• _Exercise_: Copy all the lines of the data that include the word "small".

• _Input_:
--------------------
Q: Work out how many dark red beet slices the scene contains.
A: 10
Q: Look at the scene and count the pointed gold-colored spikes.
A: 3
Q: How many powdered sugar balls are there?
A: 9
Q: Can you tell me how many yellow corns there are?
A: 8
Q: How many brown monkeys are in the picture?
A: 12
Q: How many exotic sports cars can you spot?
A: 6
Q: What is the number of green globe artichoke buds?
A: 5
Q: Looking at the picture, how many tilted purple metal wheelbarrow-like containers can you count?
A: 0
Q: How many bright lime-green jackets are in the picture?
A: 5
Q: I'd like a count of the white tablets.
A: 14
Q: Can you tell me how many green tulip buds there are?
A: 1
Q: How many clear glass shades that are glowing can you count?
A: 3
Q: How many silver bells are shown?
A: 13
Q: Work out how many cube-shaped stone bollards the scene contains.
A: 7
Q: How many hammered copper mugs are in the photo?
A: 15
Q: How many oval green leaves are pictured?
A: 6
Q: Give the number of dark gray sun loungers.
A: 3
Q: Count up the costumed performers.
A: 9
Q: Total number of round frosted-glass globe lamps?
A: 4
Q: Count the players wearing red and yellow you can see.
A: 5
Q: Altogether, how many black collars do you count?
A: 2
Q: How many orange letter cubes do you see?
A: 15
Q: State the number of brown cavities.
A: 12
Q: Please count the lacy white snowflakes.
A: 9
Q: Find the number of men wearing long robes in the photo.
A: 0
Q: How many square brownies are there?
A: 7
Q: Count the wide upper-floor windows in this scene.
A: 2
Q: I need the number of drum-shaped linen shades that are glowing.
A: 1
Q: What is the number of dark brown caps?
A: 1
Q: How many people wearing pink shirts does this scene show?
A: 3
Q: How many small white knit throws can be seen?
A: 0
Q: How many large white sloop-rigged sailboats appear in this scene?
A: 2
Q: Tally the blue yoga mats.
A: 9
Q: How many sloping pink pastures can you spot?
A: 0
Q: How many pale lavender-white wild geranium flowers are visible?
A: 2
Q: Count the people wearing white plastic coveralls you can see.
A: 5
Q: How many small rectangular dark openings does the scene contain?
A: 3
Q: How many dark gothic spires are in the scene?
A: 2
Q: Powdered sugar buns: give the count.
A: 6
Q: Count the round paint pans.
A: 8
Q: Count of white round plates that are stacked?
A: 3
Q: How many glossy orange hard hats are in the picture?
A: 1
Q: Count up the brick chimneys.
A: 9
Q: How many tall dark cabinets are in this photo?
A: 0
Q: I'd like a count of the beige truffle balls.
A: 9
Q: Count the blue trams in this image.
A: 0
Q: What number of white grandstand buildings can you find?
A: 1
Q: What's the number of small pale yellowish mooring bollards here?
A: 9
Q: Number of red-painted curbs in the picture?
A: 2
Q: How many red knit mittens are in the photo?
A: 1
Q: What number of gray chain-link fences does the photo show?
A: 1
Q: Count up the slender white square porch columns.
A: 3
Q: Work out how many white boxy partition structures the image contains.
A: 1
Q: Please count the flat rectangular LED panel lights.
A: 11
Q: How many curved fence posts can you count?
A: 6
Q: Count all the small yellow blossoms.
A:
--------------------
• _Worked solution_:
Q: How many small white knit throws can be seen?
Q: How many small rectangular dark openings does the scene contain?
Q: What's the number of small pale yellowish mooring bollards here?
Q: Count all the small yellow blossoms.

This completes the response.